Saturday, April 5, 2008

Last ramp solo... not.

Flight #: 057
Aircraft: Robinson R22 Beta II
Aircraft ID: N2356T
Duration: 0.9hrs
As PIC: 0.9hrs
Cumulative Time: 66.4hrs

Certification for the Private Pilot license requires 5.0 hours of solo time. Today's plan was to knock out the remaining 1.2 hours of solo time in Charlie pattern. Just so happened that Kristie was flying with another student in Charlie at the same time. Keeping an eye on me.

Weather was a bit iffy at the start... not pleasant, but definitely within my solo limitations. Did 4 pattern circuits and had a bit of a haze blow in. Not bad, but certainly not what I would call fun. Figured I would set it down on the taxiway and check weather to see if anything had changed.

I flipped frequencies. (which I learned is not something you are supposed to do... if the weather changes, the tower will come on and announce it to all. Never switch frequencies while in the airspace without permission to do so.) Weather sounded fine, and I assumed that it was a local / temporary thing and that it would blow by.
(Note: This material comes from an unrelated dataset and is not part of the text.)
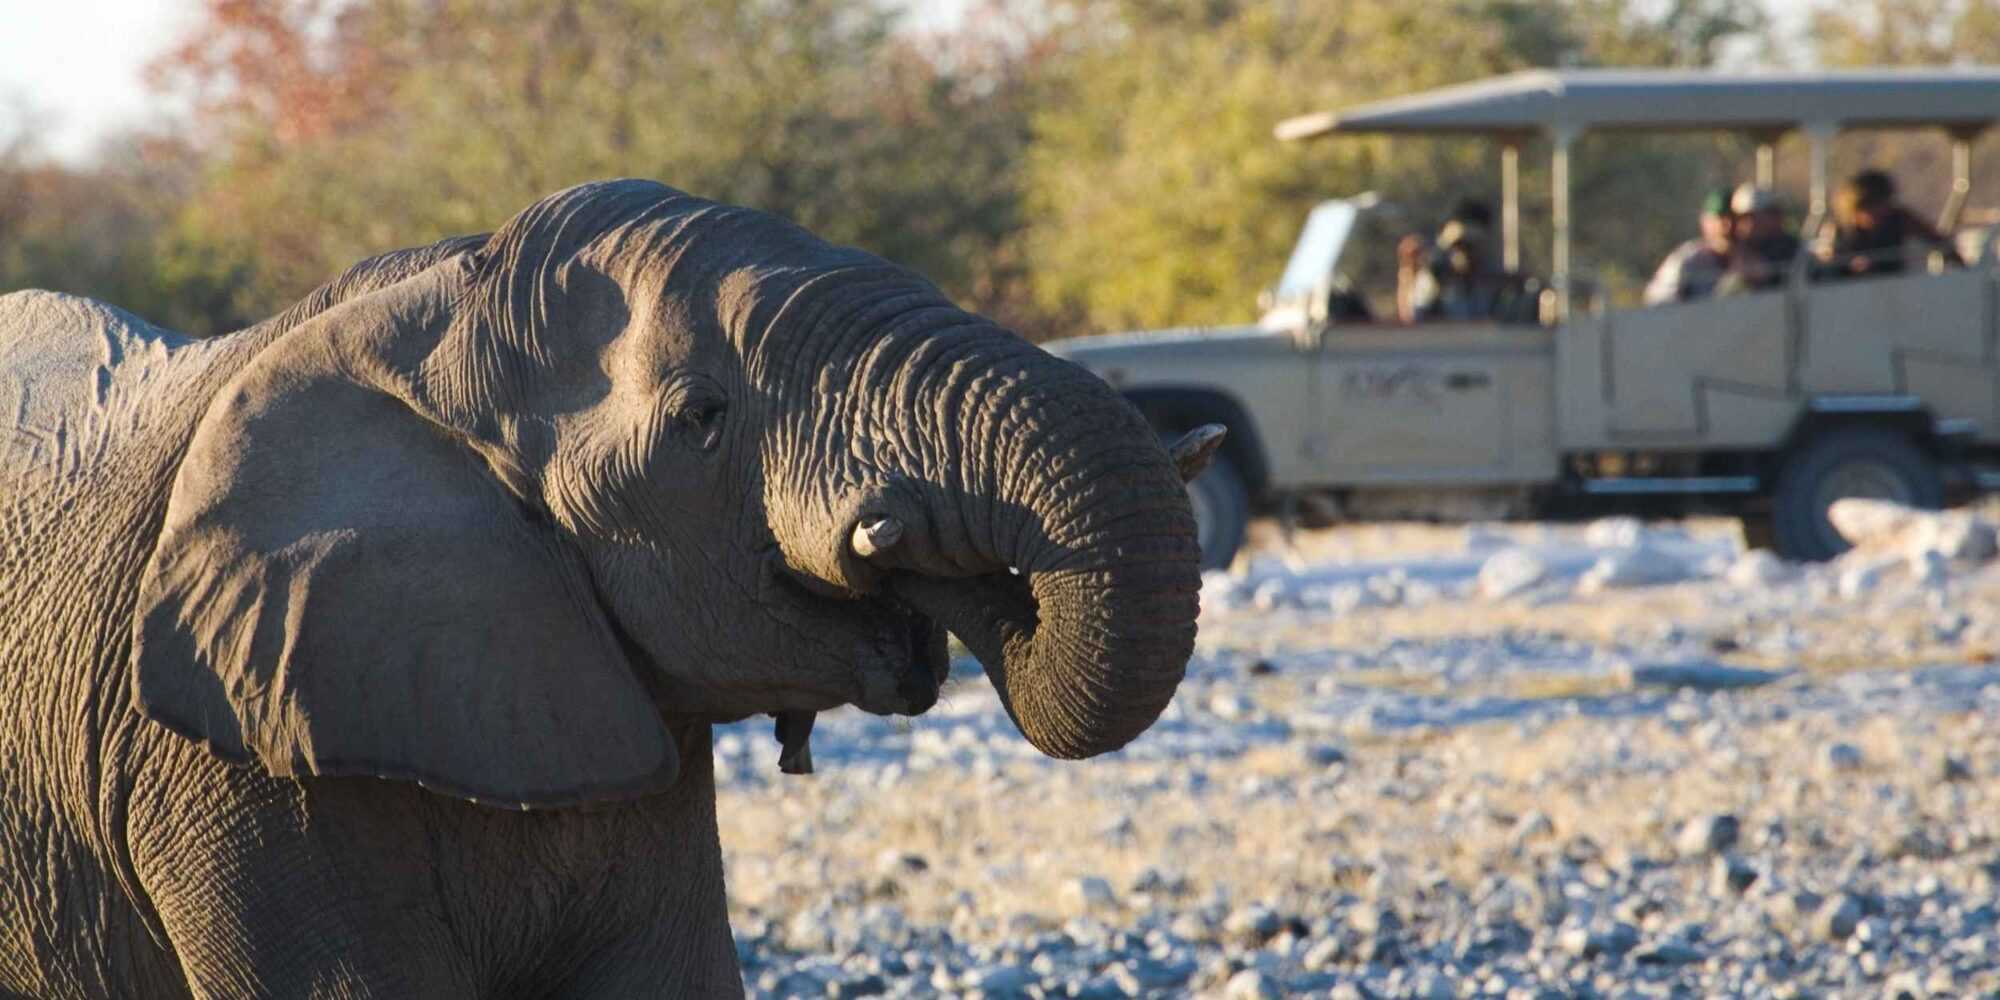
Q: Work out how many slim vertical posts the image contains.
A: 5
When I flipped back to Tower frequency, 119.3, I heard Kristie's voice:

Kristie: "...45 to talk with the student in 56-Tango."
Tower: "Frequency change approved."

Whoops, clearly Kristie is trying to reach me about something. I glance over, and see Kristie and her student hovering in the grass in my line of site while I'm sitting on the taxiway. I tried to flip over to a few common frequencies, but could not get her. (She was on 123.45, but I must have missed her.) I then asked the tower if they caught the frequency change, and they did not. At that point, Kristie and her student took off for another pattern, so it must not have been anything significant.
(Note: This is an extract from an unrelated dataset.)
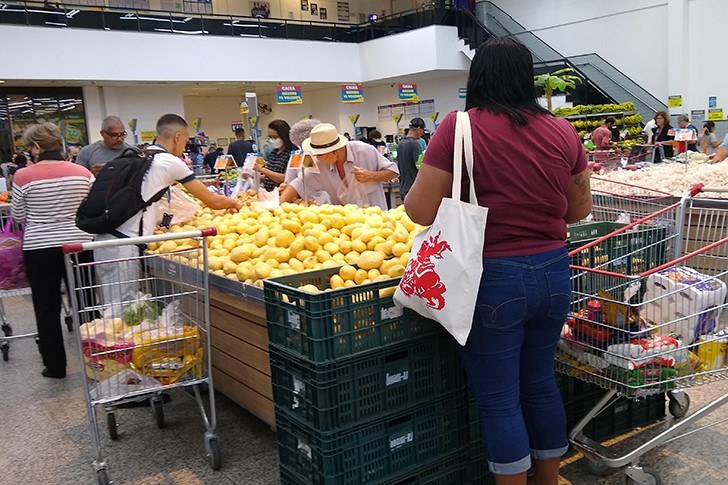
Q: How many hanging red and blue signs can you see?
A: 3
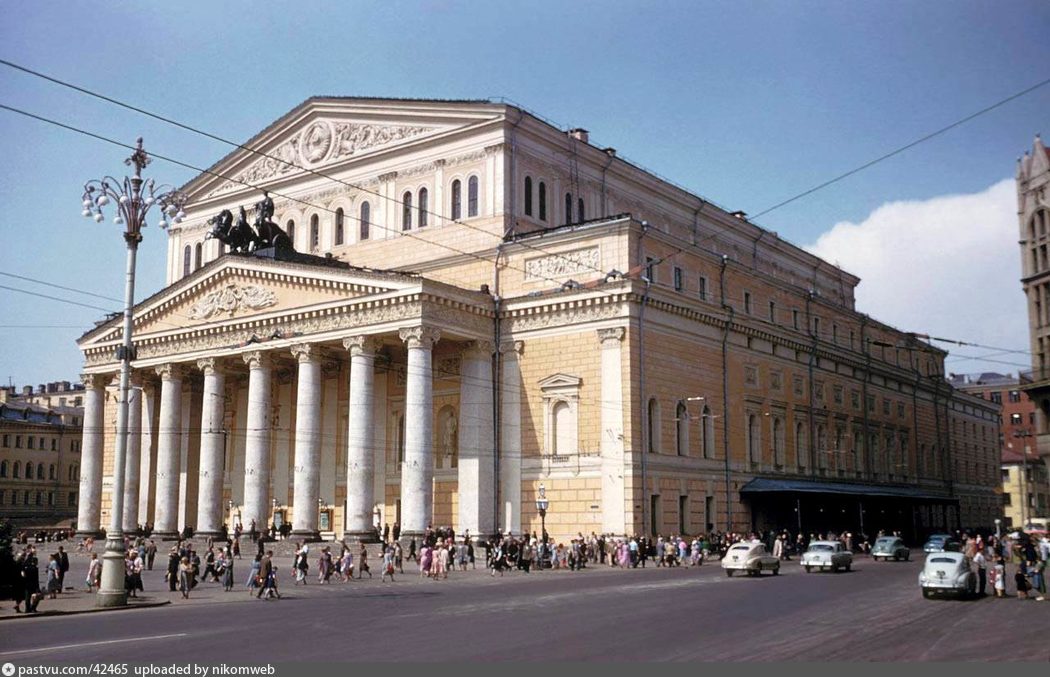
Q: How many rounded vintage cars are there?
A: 5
I looked into the pattern, and weather was fine... whatever it was had blown through and all looked good. I made my pattern and came in for a nice normal approach. Again, all well, so headed back up again. And there it was... fog/mist/haze/rain. At that point, I decided to head back... not going to chance things if I can't see 100%.

I requested clearance to get back to the center tie down, and set down. Spun down the helicopter and checked my Hobbs timer. 0.9hrs! All I needed was .3hrs more. Ugh. It takes, minimum, .1hrs to warm up and .1hrs to cool down the helicopter. (.1hrs = 6 minutes, BTW). That means I would have just enough time to lift off the ramp, back up, go to the hover cone and request clearance for Charlie. By that time, I'd have to come back and land again. Ugh. What a pain in the ass.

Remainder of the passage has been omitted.